Huynh Minh N Q, Karir Aneesh, Bennett Alexandria
Faculty of Medicine, University of Ottawa, Ottawa, Ontario, Canada.
Clinical Epidemiology Program, Ottawa Hospital Research Institute, Ottawa, Ontario, Canada.
Plast Reconstr Surg Glob Open. 2018 Sep 14;6(9):e1933. doi: 10.1097/GOX.0000000000001933. eCollection 2018 Sep.
Despite the fact that carpal tunnel syndrome (CTS) is the most common entrapment neuropathy, the diagnostic accuracy of clinical screening examinations for CTS is controversial. The scratch collapse test (SCT) is a novel test that may be of diagnostic advantage. The purpose of our study was to determine the diagnostic accuracy of the SCT for CTS.
A literature search was performed using PubMed (1966 to April 2018); Ovid MEDLINE (1966 to April 2018); EMBASE (1988 to April 2018); and Cochrane Central Register of Controlled Trials (The Cochrane Library, to April 2018). We examined the studies for the pooled sensitivity, specificity, and likelihood ratios of the SCT. This review has been registered with PROSPERO (CRD42018077115).

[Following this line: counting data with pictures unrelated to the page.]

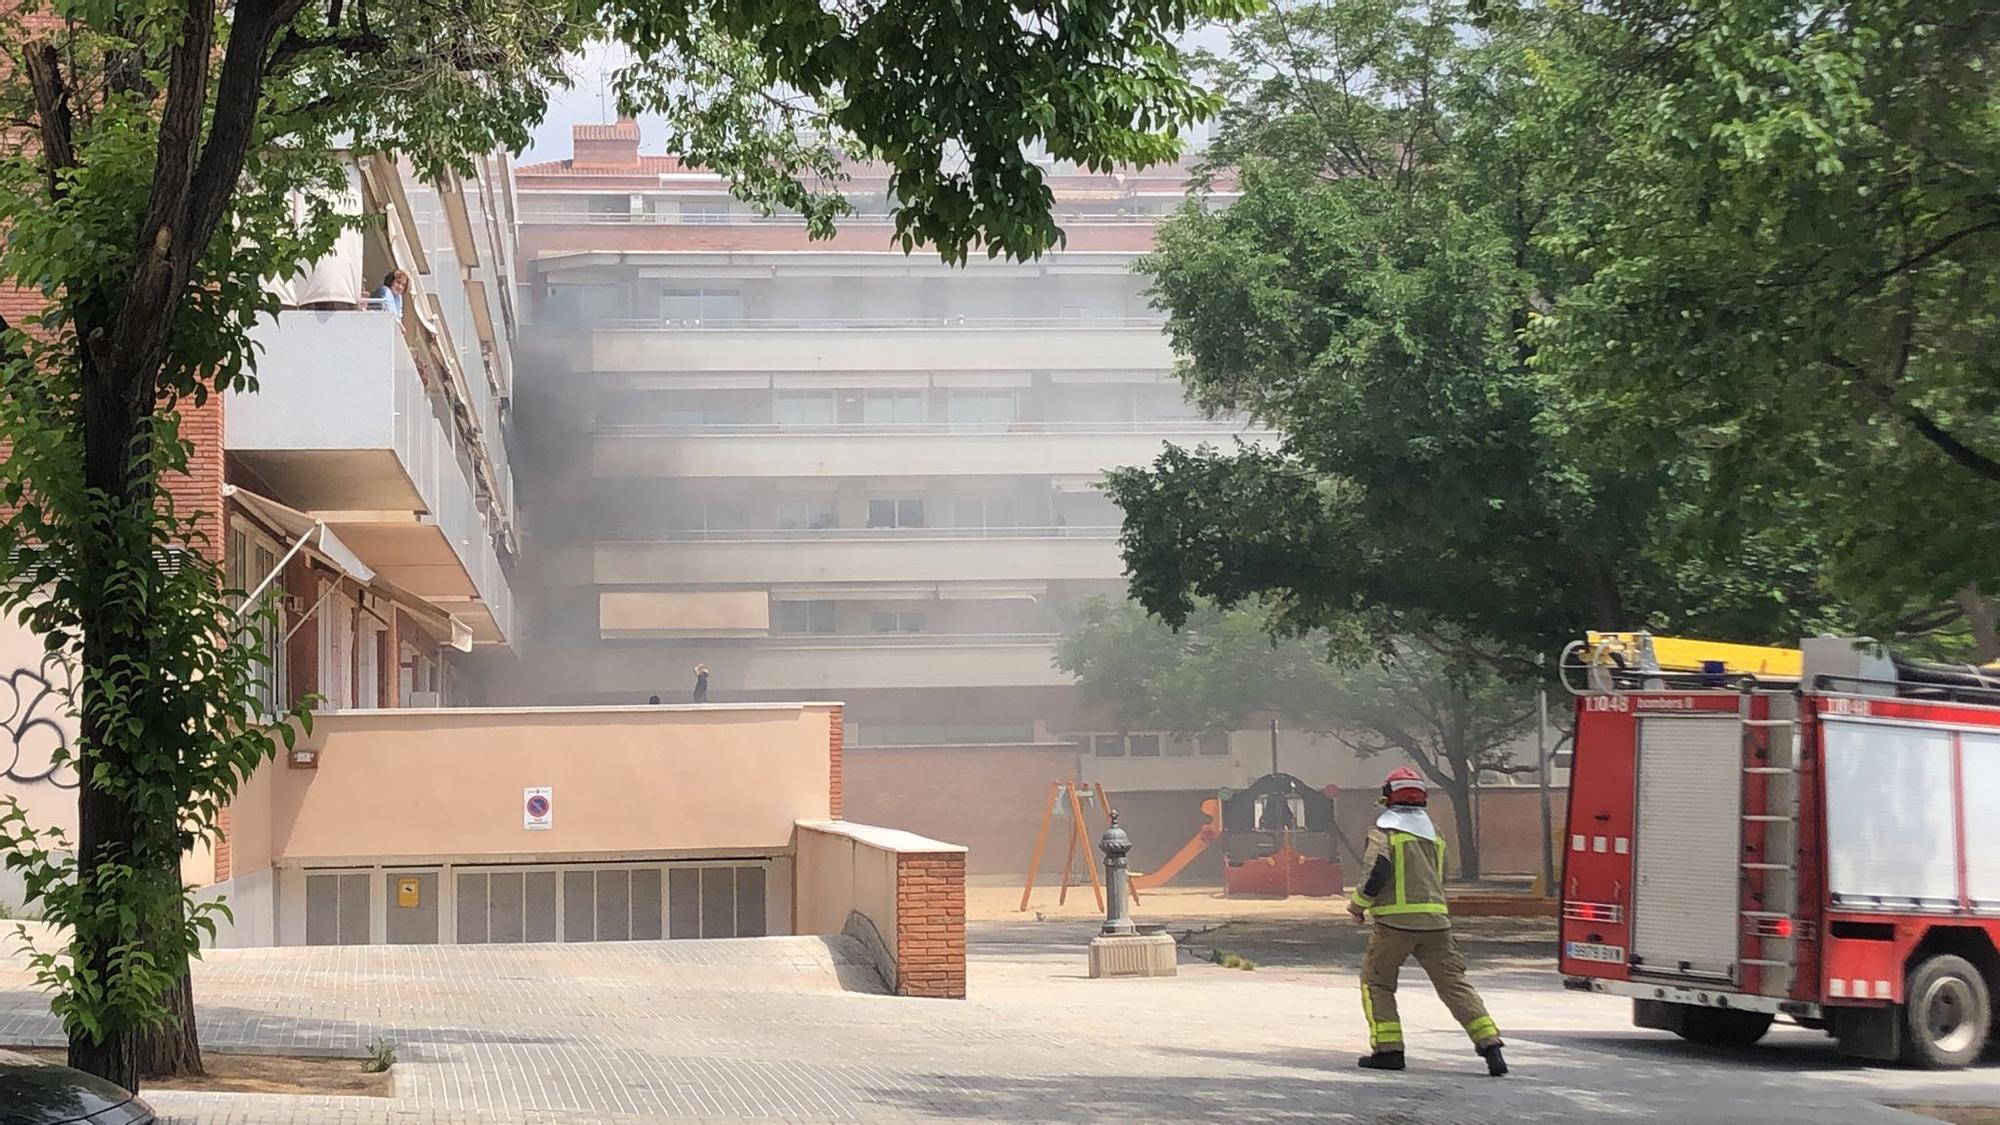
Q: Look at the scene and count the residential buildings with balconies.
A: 2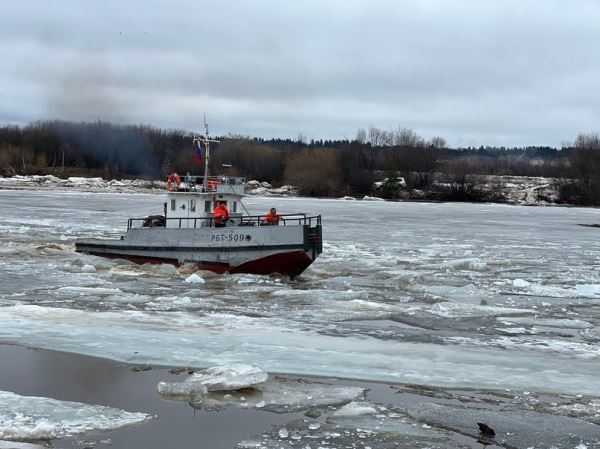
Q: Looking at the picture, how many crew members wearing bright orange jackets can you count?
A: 2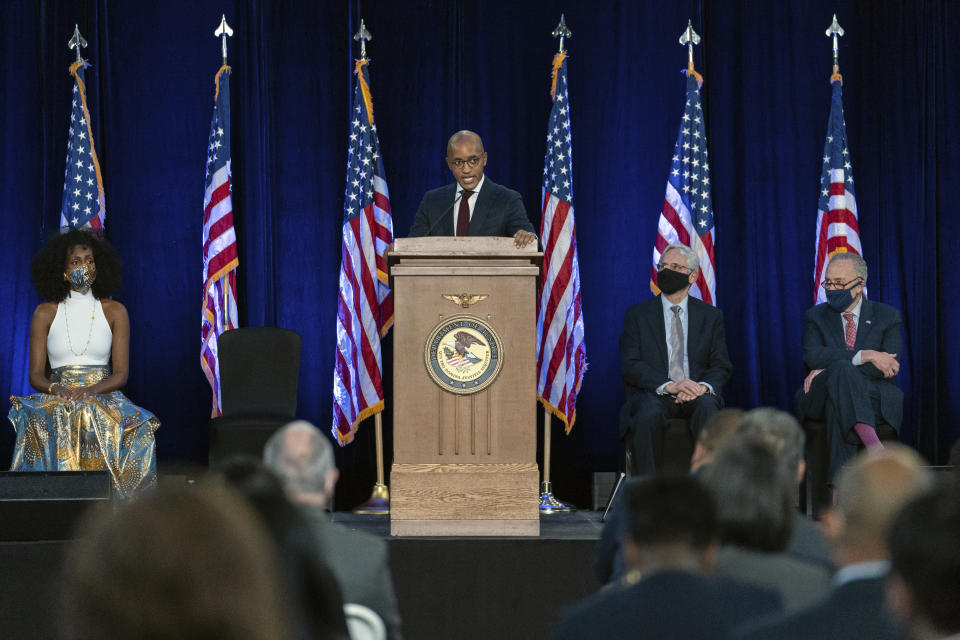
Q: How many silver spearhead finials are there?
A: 6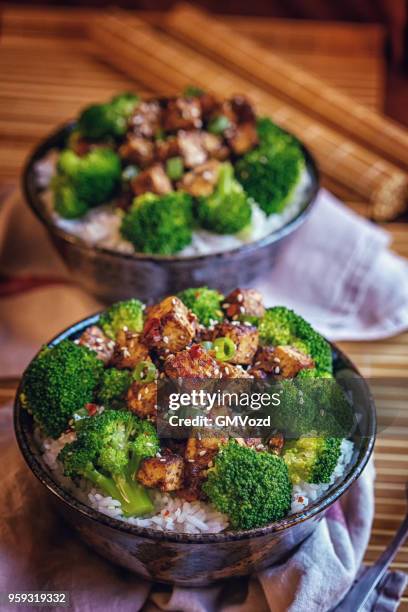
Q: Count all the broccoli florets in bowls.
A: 14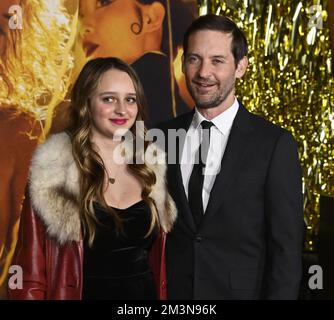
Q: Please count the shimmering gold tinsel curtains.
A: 1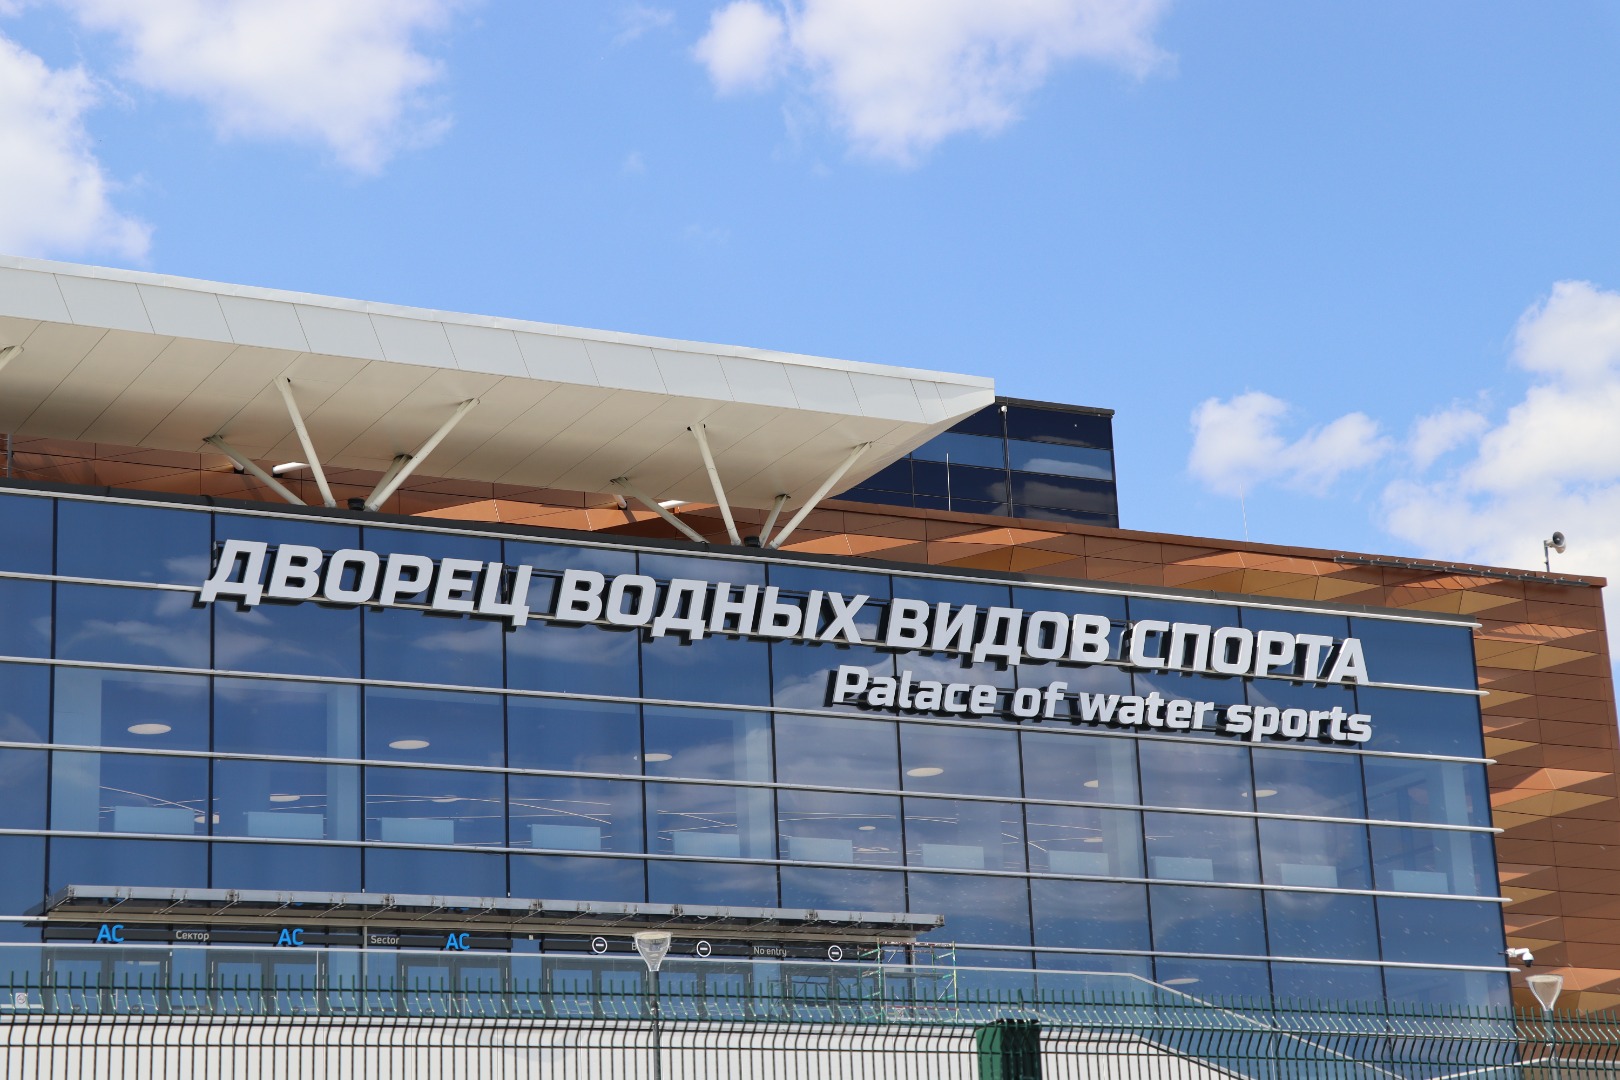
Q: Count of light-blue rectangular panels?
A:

The literature search generated 13 unique articles. Seven articles were included for full text screening and 3 articles met our inclusion criteria, all of which were level II evidence with low risk of bias (165 patients). Pooled sensitivities, specificities, positive likelihood ratio, and negative likelihood ratios were 0.32 [95% CI (0.24-0.41)], 0.62 [95% CI (0.45-0.78)], 0.75 [95% CI (0.33-1.67)], and 1.03 [95% CI (0.61-1.74)], respectively. The calculated area under the summary receiver operating characteristic (AUSROC) curve was 0.25, indicating a low diagnostic accuracy.
The SCT has poor sensitivity; however, it is moderately specific. Based on the current literature and their variable quality of the evidence, we conclude that the SCT is not an adequate screening test for detecting CTS.
尽管腕管综合征(CTS)是最常见的卡压性神经病,但临床筛查检查对CTS的诊断准确性仍存在争议。划痕塌陷试验(SCT)是一种可能具有诊断优势的新型试验。我们研究的目的是确定SCT对CTS的诊断准确性。
使用PubMed(1966年至2018年4月)、Ovid MEDLINE(1966年至2018年4月)、EMBASE(1988年至2018年4月)和Cochrane对照试验中心注册库(Cochrane图书馆,至2018年4月)进行文献检索。我们检查了这些研究中SCT的合并敏感性、特异性和似然比。本综述已在PROSPERO(CRD420180771)注册。
文献检索共得到13篇独特的文章。7篇文章纳入全文筛选,3篇文章符合我们的纳入标准,均为II级证据,偏倚风险低(165例患者)。合并敏感性、特异性分别为0.32 [95%可信区间(CI)(0.24 - 0.41)]、0.62 [95%CI(0.45 - 0.78)],阳性似然比为0.75 [95%CI(0.33 - 1.67)],阴性似然比为1.03 [95%CI(0.61 - 1.74)]。计算得到的汇总受试者工作特征曲线下面积(AUSROC)为0.25,表明诊断准确性较低。
SCT敏感性较差;然而,它具有中等特异性。基于当前文献及其证据质量的差异,我们得出结论,SCT不是检测CTS的充分筛查试验。